The Amendment to the Electronic Financial Supervisory Regulations (the “Amendment”), deliberated and adopted by the Financial Services Commission (“FSC”) on December 5, 2018, has become effective as of January 1, 2019.  

The Amendment expands the scope relating to cloud service usage in the finance sector and strengthens its management/supervision systems. 

Key features of the Amendment include: (i) expansion of the scope of cloud usage; (ii) introduction of safety standards for cloud services; (iii) establishment of internal procedures for cloud service usage; and (iv) the provision of the financial supervisory authority’s management/supervision measures in cloud service usage.  The Amendment is a part of the FSC’s systematic advancements as announced in its Plan for Expansion of Cloud Usage in the Financial Sector on July 16, 2018.

Details of the Amendment:

1. Expansion of the scope of cloud usage

The existing financial companies and electronic financial business operators have only been able to use cloud services to process “non-significant information” that do not contain personal credit information and/or unique identification information. 

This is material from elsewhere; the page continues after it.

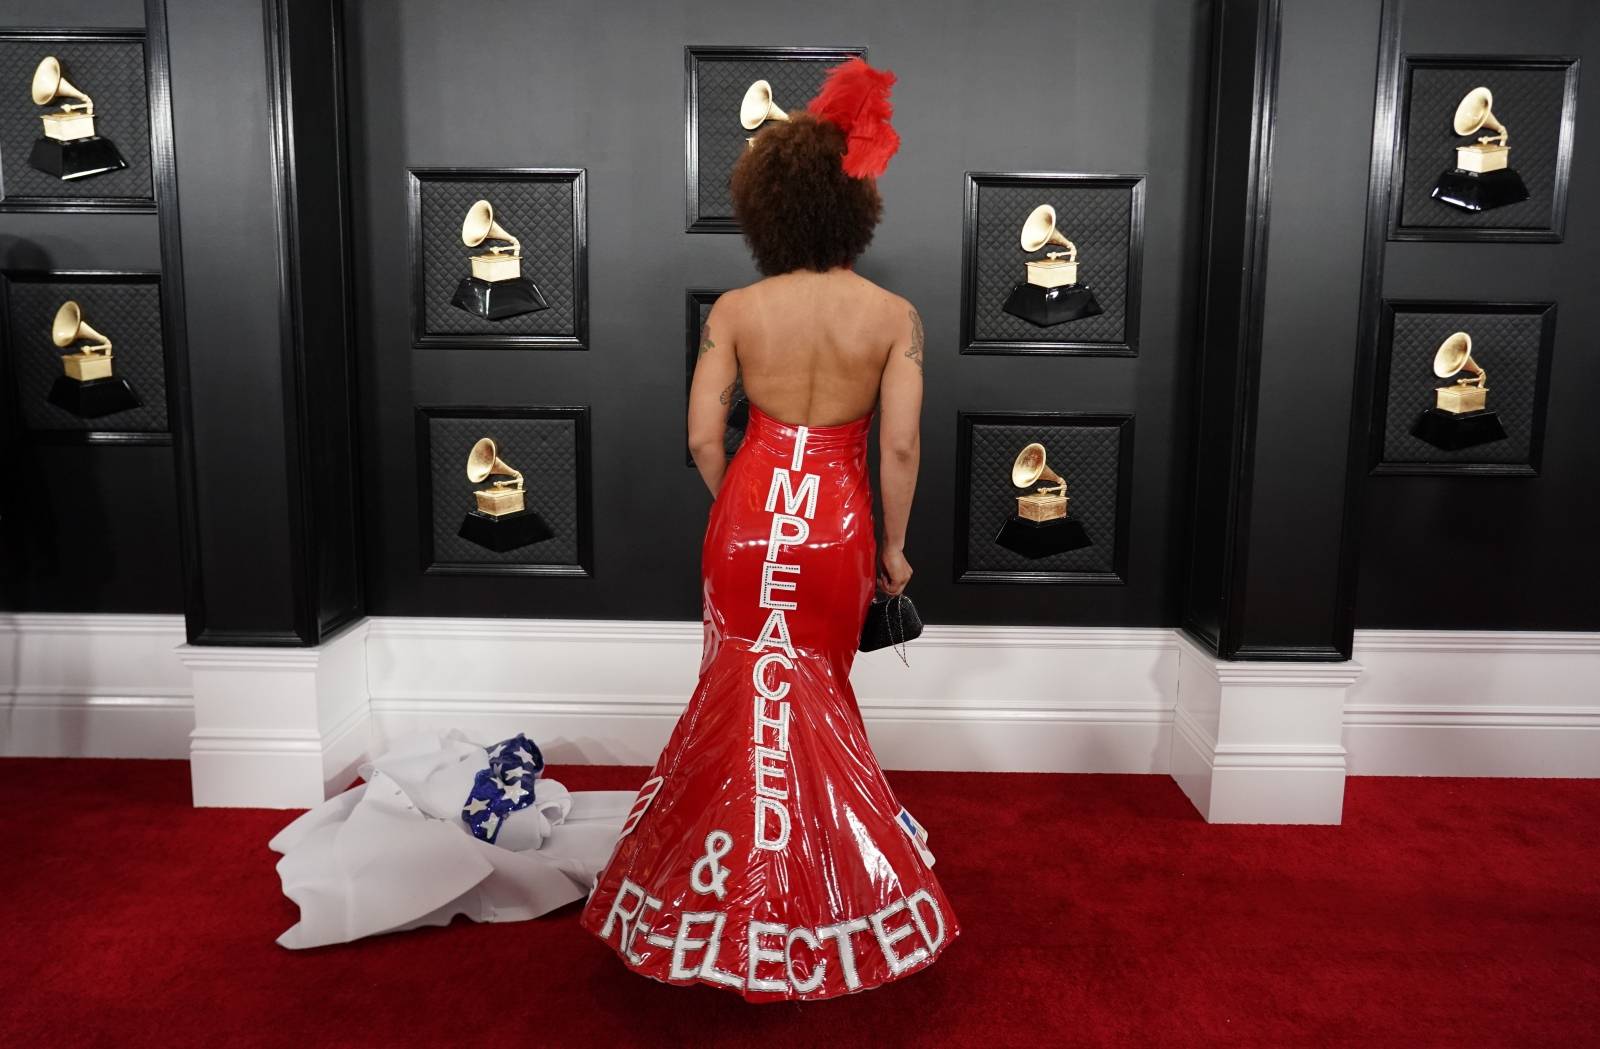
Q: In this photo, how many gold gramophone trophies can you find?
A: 9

The Amendment will expand the scope of cloud usage to allow the use of cloud services for the processing of both personal credit information and unique identification information.  However, in order to promptly respond to service interruptions and possible accidents, financial companies and electronic financial business operators will be required to use cloud systems (including management systems) located in Korea for the processing of personal credit information and unique identification information. 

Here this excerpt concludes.